Aggregate Vertex AI model training logs in a BigQuery Table

Nitin Dhir
Google Cloud - Community
5 min readFeb 1, 2022

Vertex AI brings together the Google Cloud services for building ML under one, unified UI and API. In Vertex AI, you can now easily train and compare models using AutoML or custom code training and all your models are stored in one central model repository. These models can now be deployed to the same endpoints on Vertex AI.

If you’re writing your own training code instead of using AutoML, there are multiple ways of doing custom training to consider. There are three types of Vertex AI resources you can create to train — Custom Jobs, Hyperparameter tuning jobs and training pipeline. These resources upon execution generate logs entries with resource.type ”ml_job”.

Challenge —

Cloud Logging receives these ML job log entries through the Cloud Logging API where they pass through the Log Router. The sinks in the Log Router check each log entry against the existing inclusion filter (Severity, Resource Type ) and exclusion filters that determine which destinations, including Cloud Logging buckets, that the log entry should be sent to. Sinks control how Cloud Logging routes logs. Using sinks, you can route some or all of your logs to supported destinations and BigQuery is one of the supported destinations. We can create sink as shown below and push logs to provided BigQuery dataset —

Log Router Sink Details for pushing data to BQ directly
Sink Details for aggregating log entries directly to BQ

However, for new job id there is a new table created in selected BigQuery Dataset and it becomes cumbersome to join multiple table to have an aggregated analysis on various similar training jobs, as this sink creates new table for every job id as shown below —

A new table being created for every job id

Solution —

Another destination supported to route logs is Pub/Sub, which supports integration with other services like Dataflow, Splunk etc. We can create sink as shown below to push these log entries to Pub/Sub —

Sink Details for aggregating log entries to Pub/Sub

Dataflow is an unified stream and batch data processing service that’s serverless, fast, and cost-effective. It enables fast, simplified streaming data pipeline development with lower data latency. With Google provided Dataflow streaming template (Pub/Sub Subscription to BigQuery) we can push log entries to BQ in near real time.

The Pub/Sub Subscription to BigQuery template is a streaming pipeline that reads JSON-formatted messages from a Pub/Sub subscription and writes them to a BigQuery table.

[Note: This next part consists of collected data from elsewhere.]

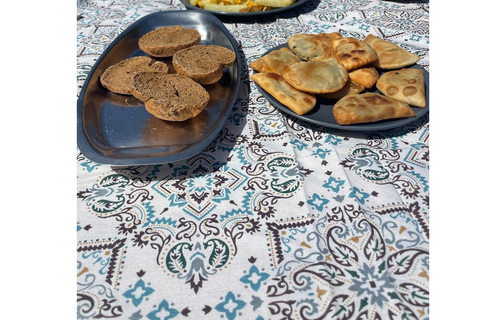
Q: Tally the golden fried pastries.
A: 10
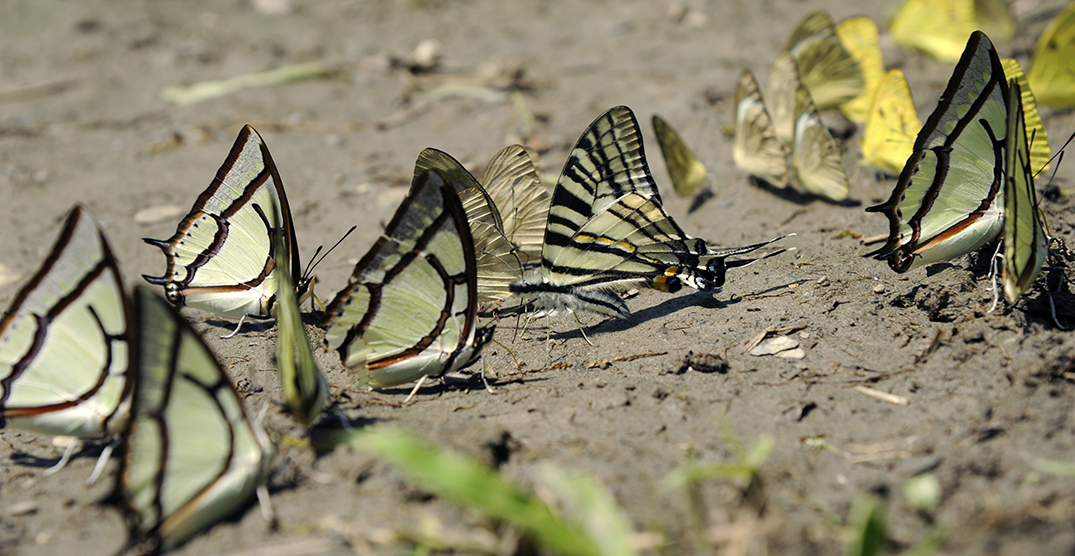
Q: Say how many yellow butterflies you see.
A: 5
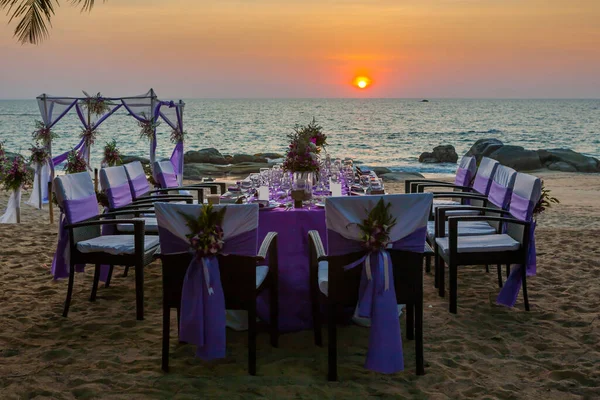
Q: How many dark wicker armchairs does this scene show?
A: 10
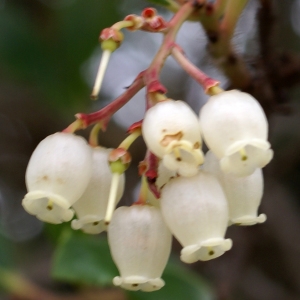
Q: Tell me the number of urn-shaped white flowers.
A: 7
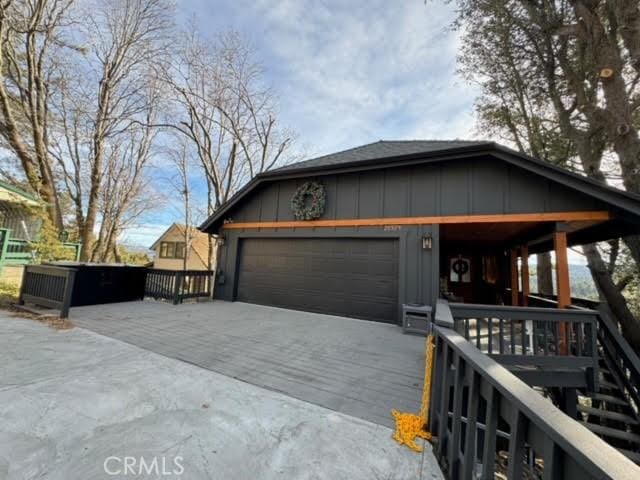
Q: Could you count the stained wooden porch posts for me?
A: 3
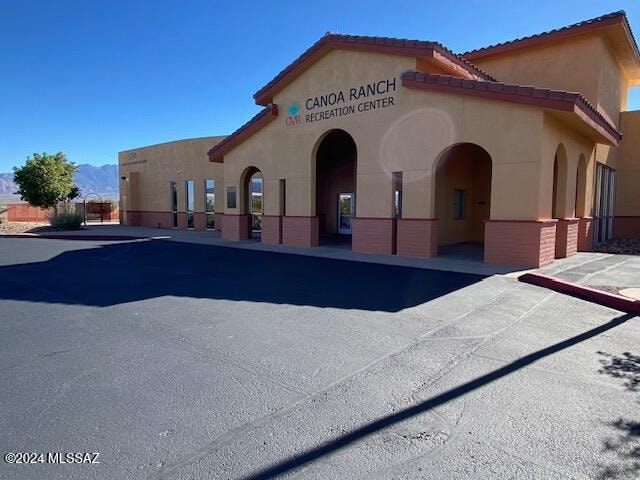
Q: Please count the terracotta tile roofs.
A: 4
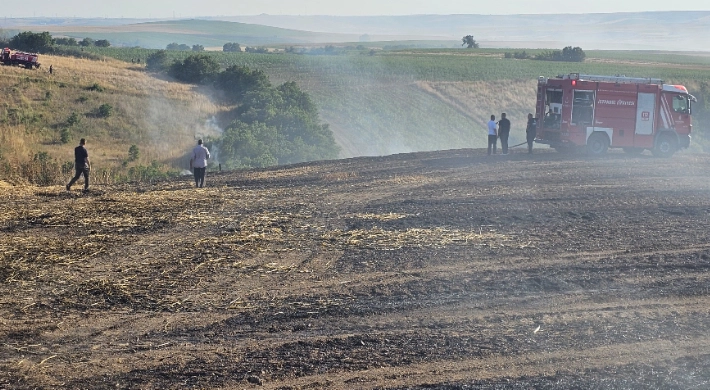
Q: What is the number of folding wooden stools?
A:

You can use the template as a quick solution to move Pub/Sub data to BigQuery. The template reads JSON-formatted messages from Pub/Sub and converts them to BigQuery elements.

Below mentioned flow enable us to aggregate logs from all ML training jobs into the same BQ table —

Architecture flow for moving data to BQ table

But in the log entries created by ml jobs, certain log fields don’t’ adhere to BQ column naming conventions (BQ column names can only contain ‘_’ or alphanumeric characters whereas ml_job log fields have names like — “ml.googleapis.com/job_state”).

So, We have to use UDF to transform log field names by changing all special characters to “_”, so it adheres to BQ column naming conventions and then move data to BQ table. UDF (user-defined functions) helps customers to extend certain Dataflow templates with their custom logic to transform records on the fly.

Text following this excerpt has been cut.